── Input material ──

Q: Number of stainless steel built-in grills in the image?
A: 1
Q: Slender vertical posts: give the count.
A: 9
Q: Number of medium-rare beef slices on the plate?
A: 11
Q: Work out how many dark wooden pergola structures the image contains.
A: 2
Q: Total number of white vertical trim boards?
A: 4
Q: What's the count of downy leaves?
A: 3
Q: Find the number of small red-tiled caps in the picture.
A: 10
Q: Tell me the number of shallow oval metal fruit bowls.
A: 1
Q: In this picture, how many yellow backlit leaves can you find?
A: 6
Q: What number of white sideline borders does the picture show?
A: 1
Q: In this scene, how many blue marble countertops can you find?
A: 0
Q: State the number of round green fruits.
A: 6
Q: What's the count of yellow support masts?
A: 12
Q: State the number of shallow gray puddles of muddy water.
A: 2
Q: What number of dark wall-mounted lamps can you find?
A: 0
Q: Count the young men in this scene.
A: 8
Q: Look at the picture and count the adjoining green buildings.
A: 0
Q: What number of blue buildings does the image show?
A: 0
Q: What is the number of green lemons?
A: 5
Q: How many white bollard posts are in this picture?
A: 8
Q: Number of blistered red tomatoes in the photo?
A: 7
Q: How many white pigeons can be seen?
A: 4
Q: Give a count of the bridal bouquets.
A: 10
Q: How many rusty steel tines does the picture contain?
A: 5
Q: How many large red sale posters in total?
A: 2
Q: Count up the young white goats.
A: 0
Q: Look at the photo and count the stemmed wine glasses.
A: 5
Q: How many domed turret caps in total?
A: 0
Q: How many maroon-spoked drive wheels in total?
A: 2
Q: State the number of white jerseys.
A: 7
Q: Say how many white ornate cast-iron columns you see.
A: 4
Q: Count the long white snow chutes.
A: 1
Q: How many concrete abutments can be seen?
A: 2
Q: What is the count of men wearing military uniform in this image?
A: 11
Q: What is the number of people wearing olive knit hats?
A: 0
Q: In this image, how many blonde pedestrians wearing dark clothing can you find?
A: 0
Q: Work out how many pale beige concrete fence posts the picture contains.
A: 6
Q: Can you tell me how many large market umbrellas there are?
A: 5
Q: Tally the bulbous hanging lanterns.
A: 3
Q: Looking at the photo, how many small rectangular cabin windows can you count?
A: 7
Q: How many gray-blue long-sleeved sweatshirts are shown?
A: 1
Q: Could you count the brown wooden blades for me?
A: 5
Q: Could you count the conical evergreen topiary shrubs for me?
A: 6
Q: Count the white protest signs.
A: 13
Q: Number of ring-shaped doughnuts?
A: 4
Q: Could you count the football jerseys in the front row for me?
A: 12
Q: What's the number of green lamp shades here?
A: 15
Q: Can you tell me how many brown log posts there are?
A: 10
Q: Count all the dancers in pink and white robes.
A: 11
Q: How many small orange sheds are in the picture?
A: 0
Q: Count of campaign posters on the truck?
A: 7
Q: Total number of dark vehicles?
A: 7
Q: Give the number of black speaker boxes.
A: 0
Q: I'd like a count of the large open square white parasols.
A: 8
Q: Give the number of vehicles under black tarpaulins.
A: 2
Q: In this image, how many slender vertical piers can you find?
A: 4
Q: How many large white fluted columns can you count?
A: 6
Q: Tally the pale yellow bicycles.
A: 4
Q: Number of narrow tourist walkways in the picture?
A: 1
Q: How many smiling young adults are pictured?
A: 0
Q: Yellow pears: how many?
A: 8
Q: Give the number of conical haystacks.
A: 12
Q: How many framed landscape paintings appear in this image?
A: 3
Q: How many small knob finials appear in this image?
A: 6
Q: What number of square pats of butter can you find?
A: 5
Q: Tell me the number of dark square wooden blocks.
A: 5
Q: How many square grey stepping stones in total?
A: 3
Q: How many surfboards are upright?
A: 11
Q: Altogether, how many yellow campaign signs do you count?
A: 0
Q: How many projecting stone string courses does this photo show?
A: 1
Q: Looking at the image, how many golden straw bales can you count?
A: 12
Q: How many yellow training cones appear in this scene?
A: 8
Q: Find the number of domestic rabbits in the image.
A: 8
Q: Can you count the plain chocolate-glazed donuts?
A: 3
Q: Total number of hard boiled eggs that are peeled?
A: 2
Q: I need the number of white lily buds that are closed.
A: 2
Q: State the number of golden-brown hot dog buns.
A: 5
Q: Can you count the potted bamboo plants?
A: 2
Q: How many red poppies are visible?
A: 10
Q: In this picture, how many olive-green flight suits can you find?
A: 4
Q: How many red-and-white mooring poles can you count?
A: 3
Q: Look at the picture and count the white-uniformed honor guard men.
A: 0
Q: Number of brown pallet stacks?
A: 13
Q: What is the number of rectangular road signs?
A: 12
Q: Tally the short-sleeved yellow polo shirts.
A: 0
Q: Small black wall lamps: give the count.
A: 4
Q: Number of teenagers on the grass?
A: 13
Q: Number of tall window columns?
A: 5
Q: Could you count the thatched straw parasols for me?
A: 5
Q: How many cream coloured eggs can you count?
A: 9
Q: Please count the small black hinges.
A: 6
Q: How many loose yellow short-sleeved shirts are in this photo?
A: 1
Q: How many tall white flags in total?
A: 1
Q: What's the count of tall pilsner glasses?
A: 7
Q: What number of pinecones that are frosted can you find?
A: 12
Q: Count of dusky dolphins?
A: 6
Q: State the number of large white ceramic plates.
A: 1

───

_Task statement_
Only lines containing the string "eggs" are needed. Pull each of them out of the records above.

_Result below_
Q: Total number of hard boiled eggs that are peeled?
Q: How many cream coloured eggs can you count?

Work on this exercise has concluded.